The Forbidden Garden of Europe
Studio Wild’s Forbidden Garden of Europe, at Spazio Punch in Giudecca, Venice, will cultivate a garden of ‘invasive alien plant species’. These plants represent the 35 species to be eradicated from European soil in line with the EU legislative act of 2016.
27 August 2021 10:00 - 17:00
Using plants as metaphor, The Forbidden Garden of Europe sheds new light on politically charged topics by telling the story of invasive alien species. Based on their ethnic and biological characteristics, 35 plants have been identified as posing a threat to native European plants, and it is illegal to grow, trade, and transport them throughout the EU. Studio Wild aims to create a parallel between the fate of these species and that of many of our neighbours who struggle to find common ground in Europe just because they are different. The studio wants to question this European legislation, and by doing so, initiate a discussion: do spatial, legal and social restrictions contribute to a more inclusive society? As Voltaire put it at the end of Candide: “Il faut cultiver notre jardin.” In order to change the world around us, we have to take responsibility for cultivating our own garden. With this notion in mind, Studio Wild can investigate new ways of living together.

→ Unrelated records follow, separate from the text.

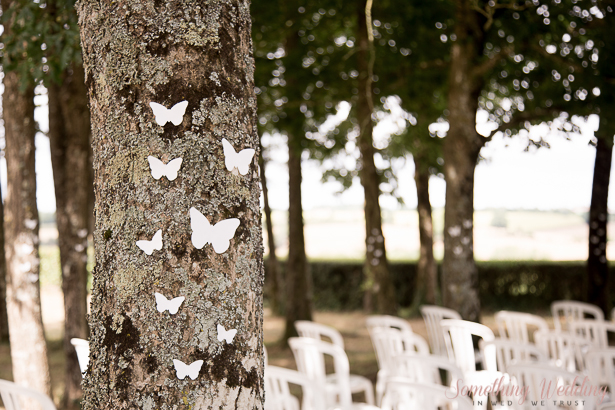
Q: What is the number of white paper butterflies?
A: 8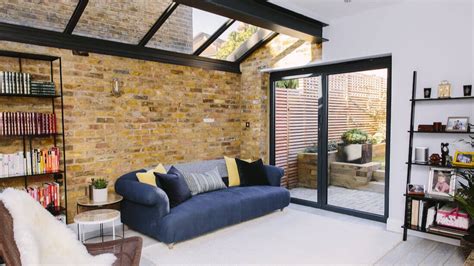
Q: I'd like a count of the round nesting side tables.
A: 2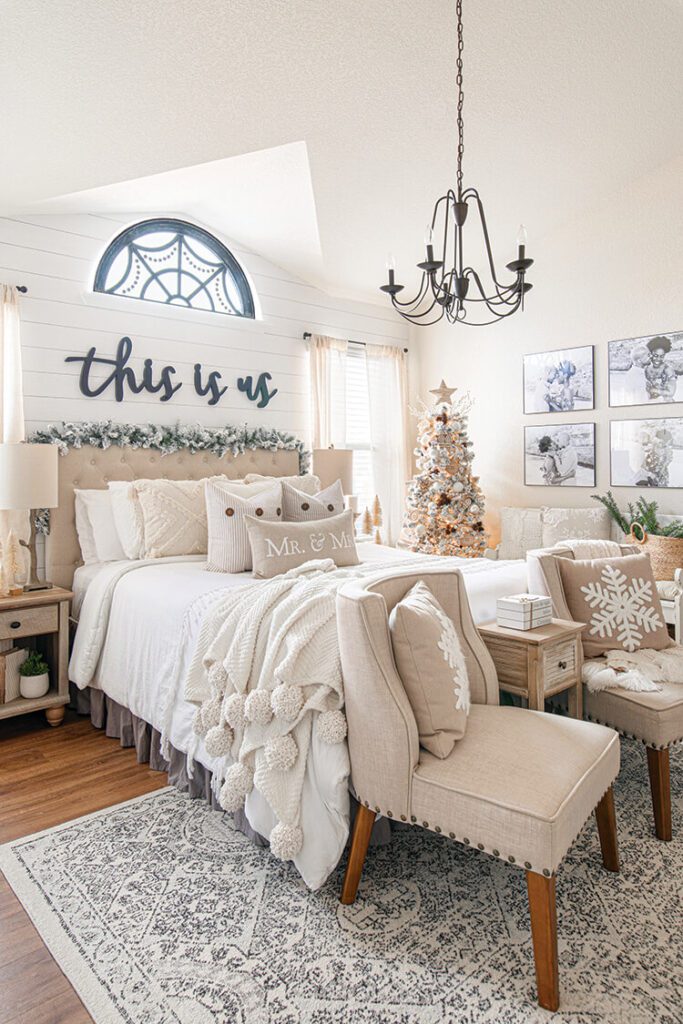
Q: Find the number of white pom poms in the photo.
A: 12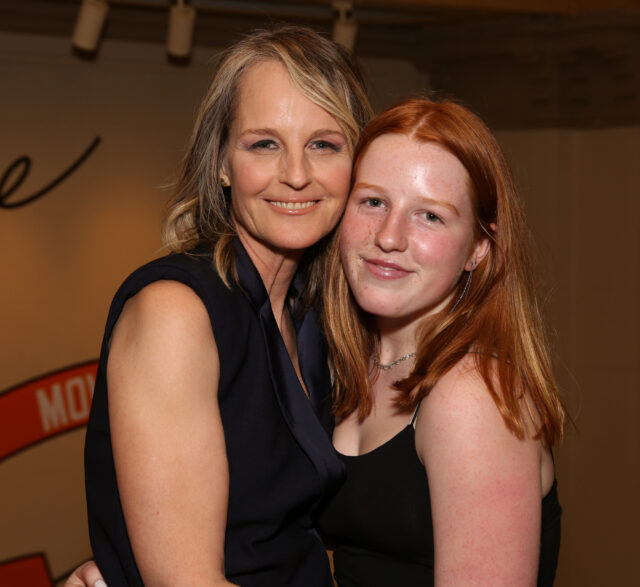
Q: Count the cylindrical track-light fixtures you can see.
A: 3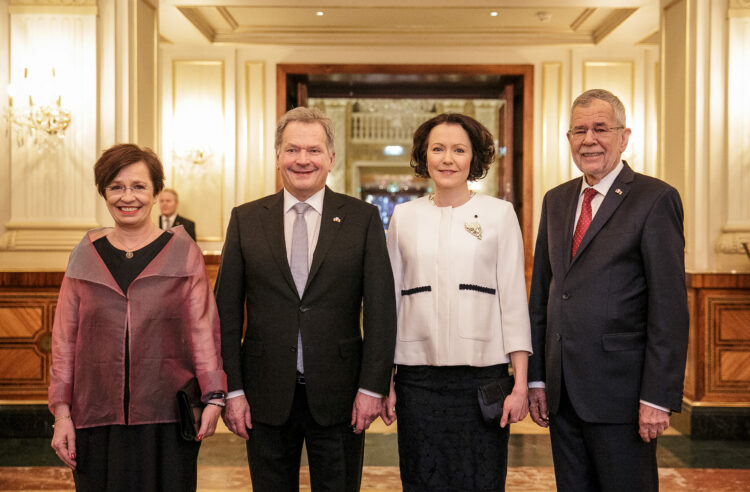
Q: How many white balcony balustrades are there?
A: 1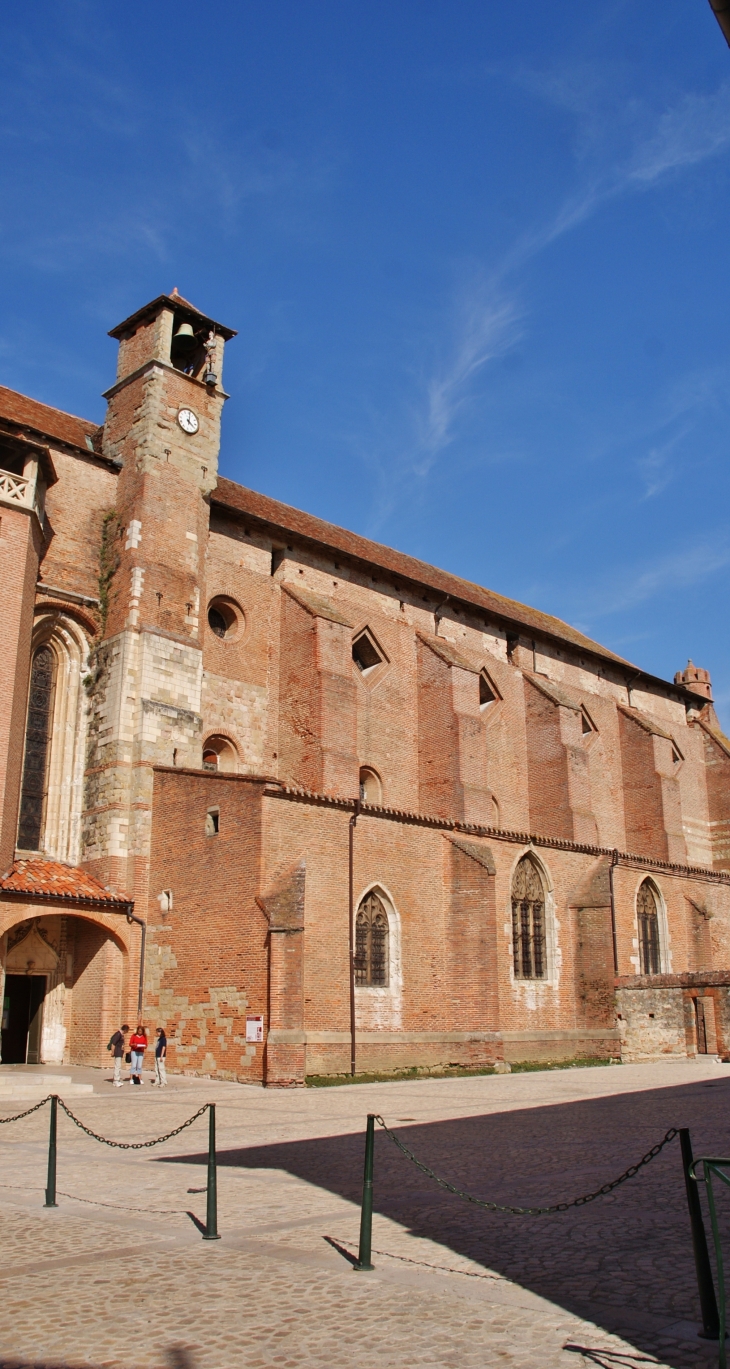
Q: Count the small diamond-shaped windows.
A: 4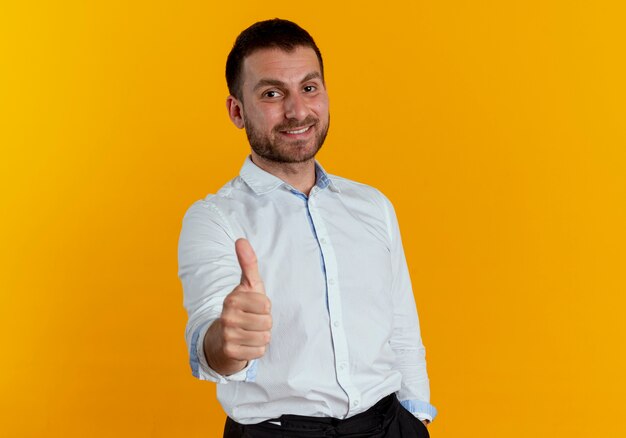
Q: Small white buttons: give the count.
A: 5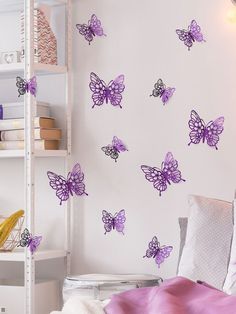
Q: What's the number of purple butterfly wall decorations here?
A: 12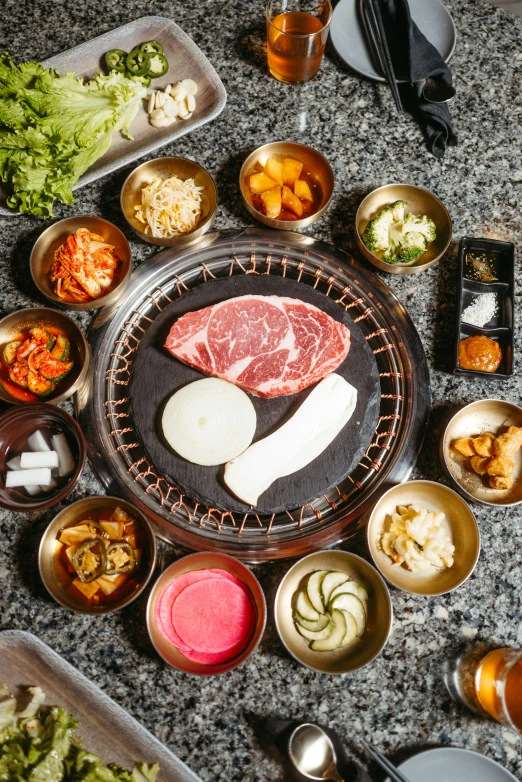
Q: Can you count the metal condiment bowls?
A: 10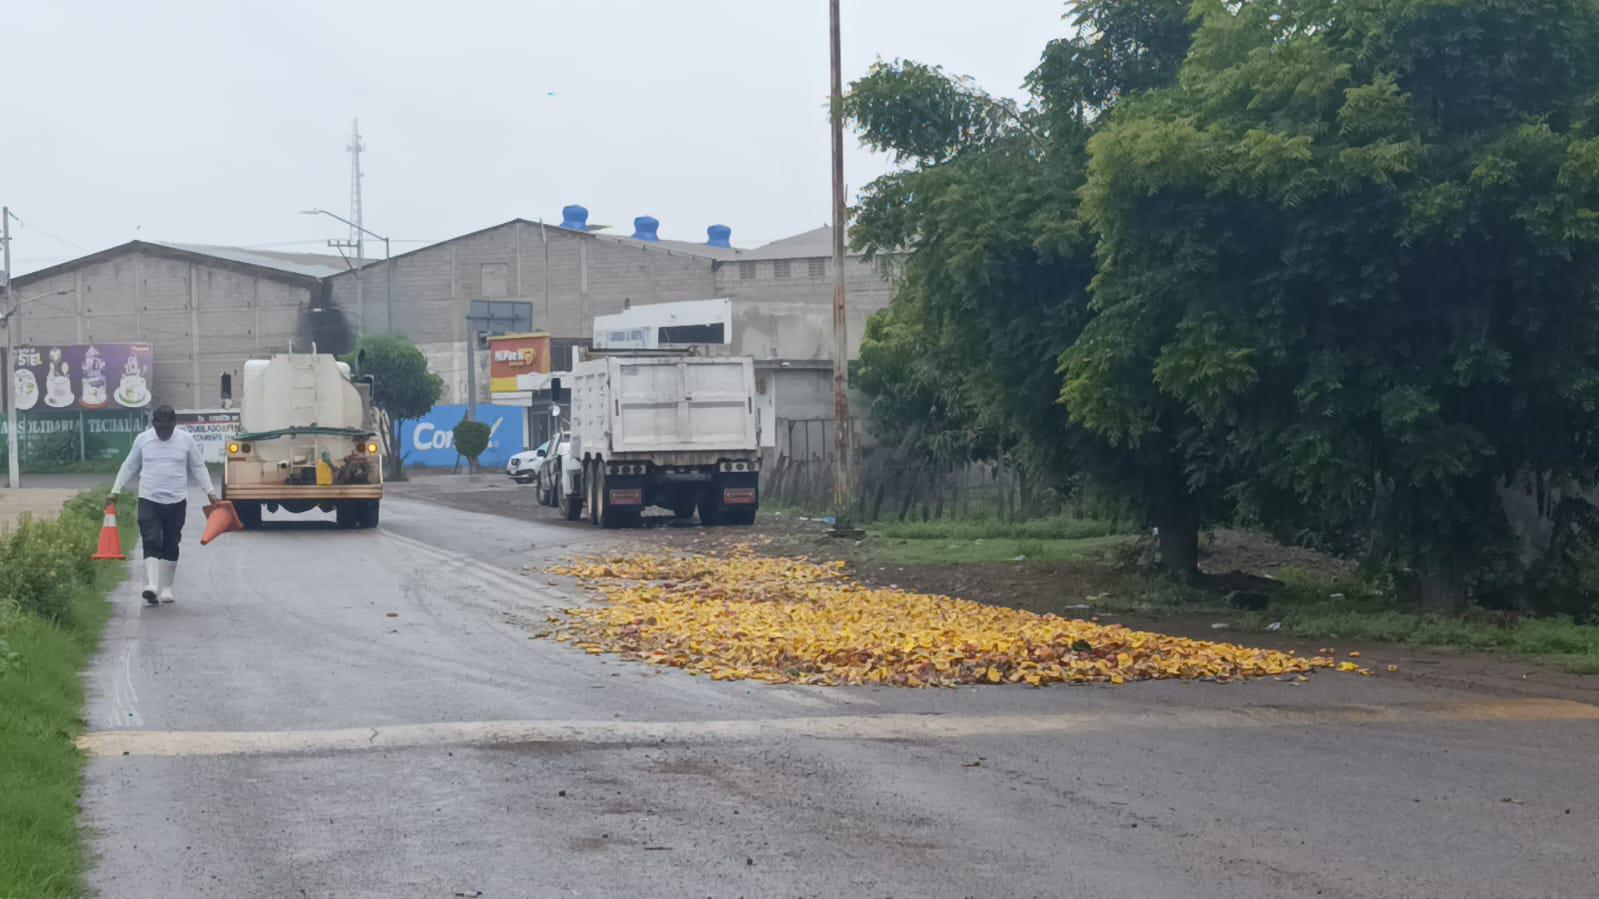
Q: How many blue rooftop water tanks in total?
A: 3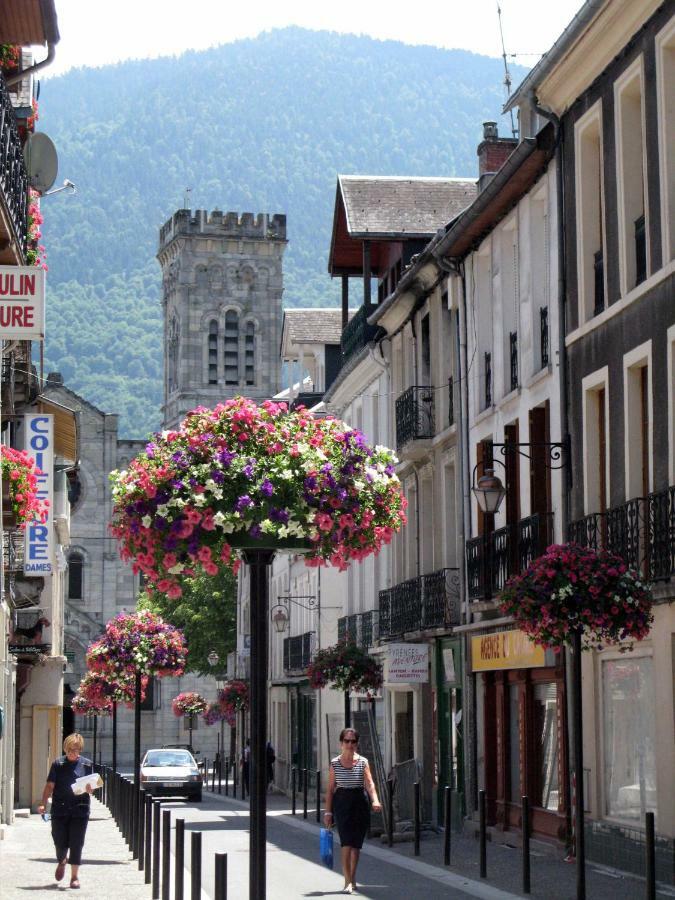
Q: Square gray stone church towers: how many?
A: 1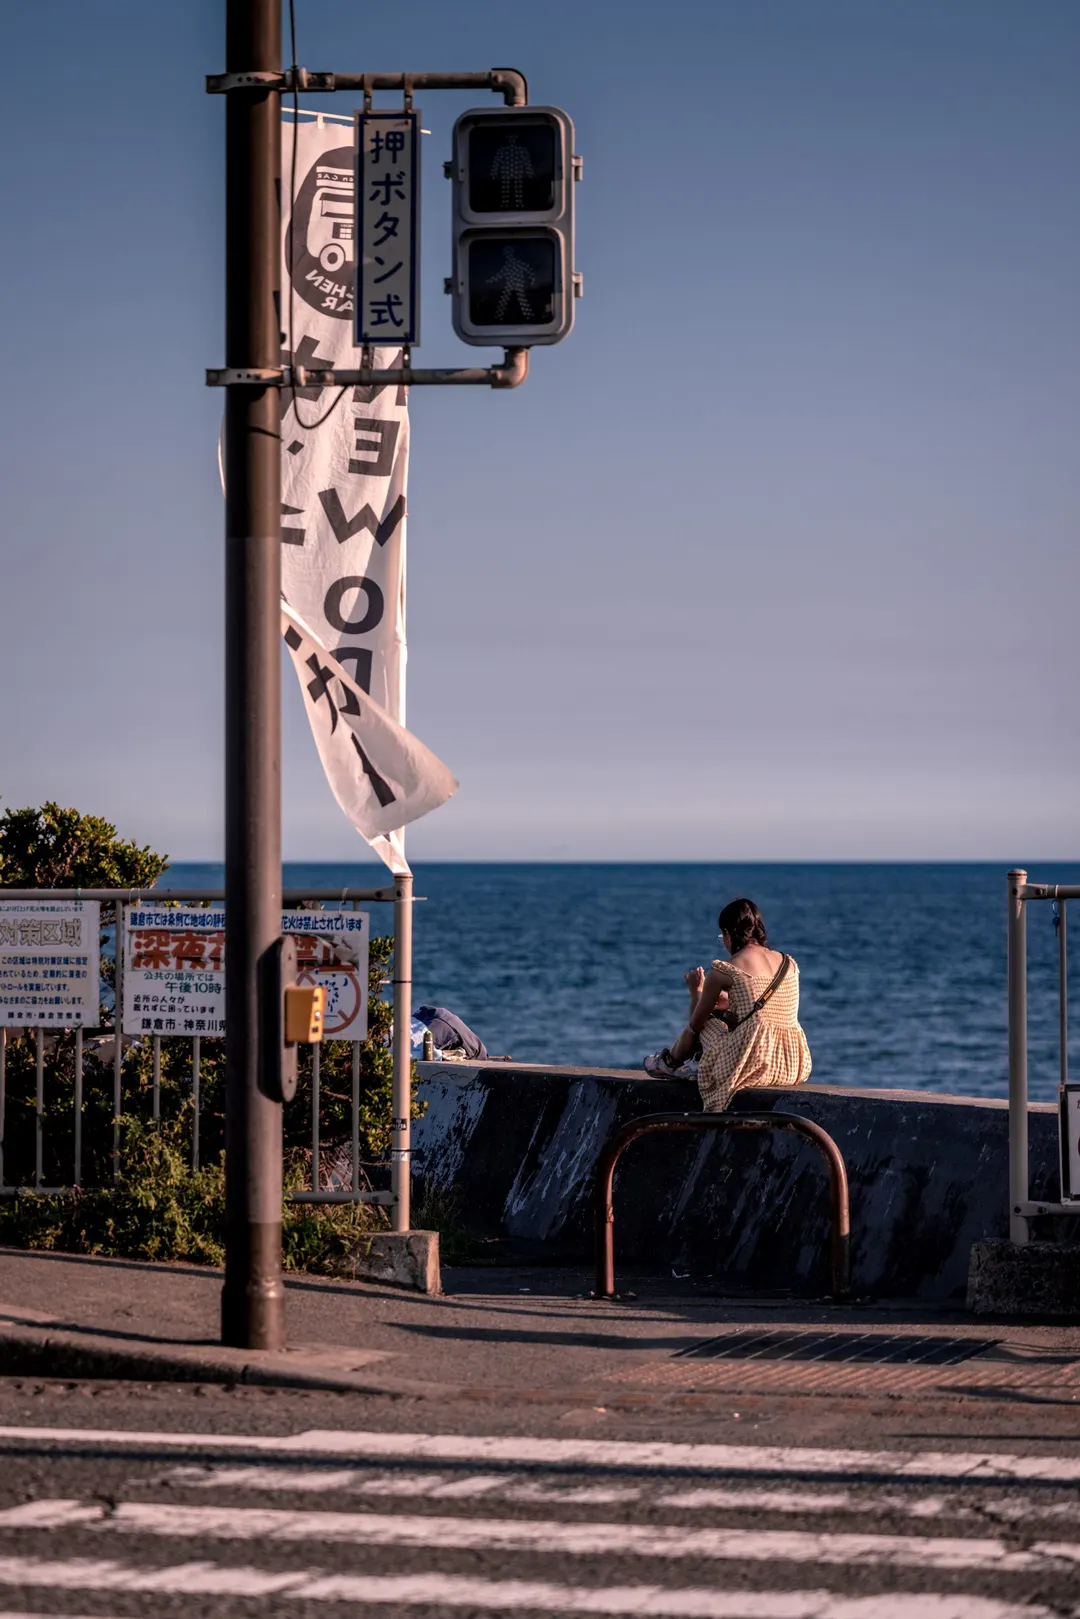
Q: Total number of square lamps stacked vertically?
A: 2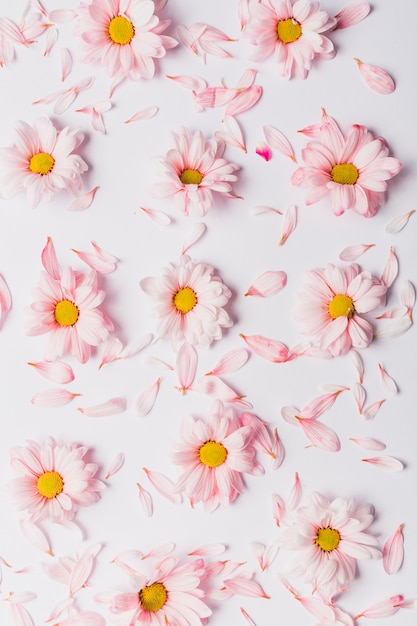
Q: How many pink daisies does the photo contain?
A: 12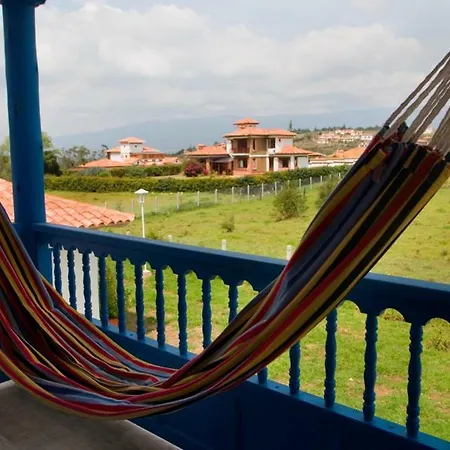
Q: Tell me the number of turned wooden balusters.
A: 15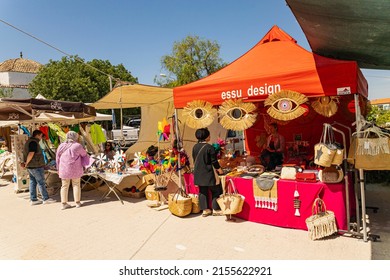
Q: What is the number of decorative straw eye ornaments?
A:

Rather than banning plants from European soil, Studio Wild tries to cultivate coexistence in a post-Covid-19 society. This is the time to recalibrate ourselves and set a course for future-oriented solutions. With The Forbidden Garden of Europe, the studio wants to expand the notion of Europe as an open and shared public space for everybody during a time of inward-looking decision-making based on nationalistic values.
The Forbidden Garden of Europe will open at Spazio Punch in Giudecca, Venice, on 27 August 2021.
Studio Wild
Studio Wild is a collective founded in 2018 by two young architects, Tymon Hogenelst and Jesse van der Ploeg. With their practice, they operate on the border and areas of tension between politics, architecture and nature, embracing complexity by working in a variety of disciplines. They focus on the relationship between landscape and architecture, in regions that are at the frontier of the ever-changing world around us, generally low-density rural landscapes. Their personal work could be seen as the embodiment of researching this relationship, and a search for a new architecture within this context.
In order to engage successfully with such surroundings, Studio Wild aims to unite theory and practice, seeing building models, prototypes and building elements as crucial in understanding the challenges of construction and execution when building in both a cultural and natural landscape. Through initiating projects within these contexts, they endeavour to make architecture with an autonomous character. Studio Wild approaches every place and project with an original view, creating a means of discussion and dialogue.This method of working in a very intimate way, negotiating with the landscape, results in an architecture consciously situated in time and place.
The open call
Studio Wild is one of the three design teams selected to present a research proposal relating to the Dutch pavilion through an open call by Het Nieuwe Instituut and the Creative Industries Fund NL. The initiative is intended to promote and contribute to knowledge and the development of research in architecture and urbanism.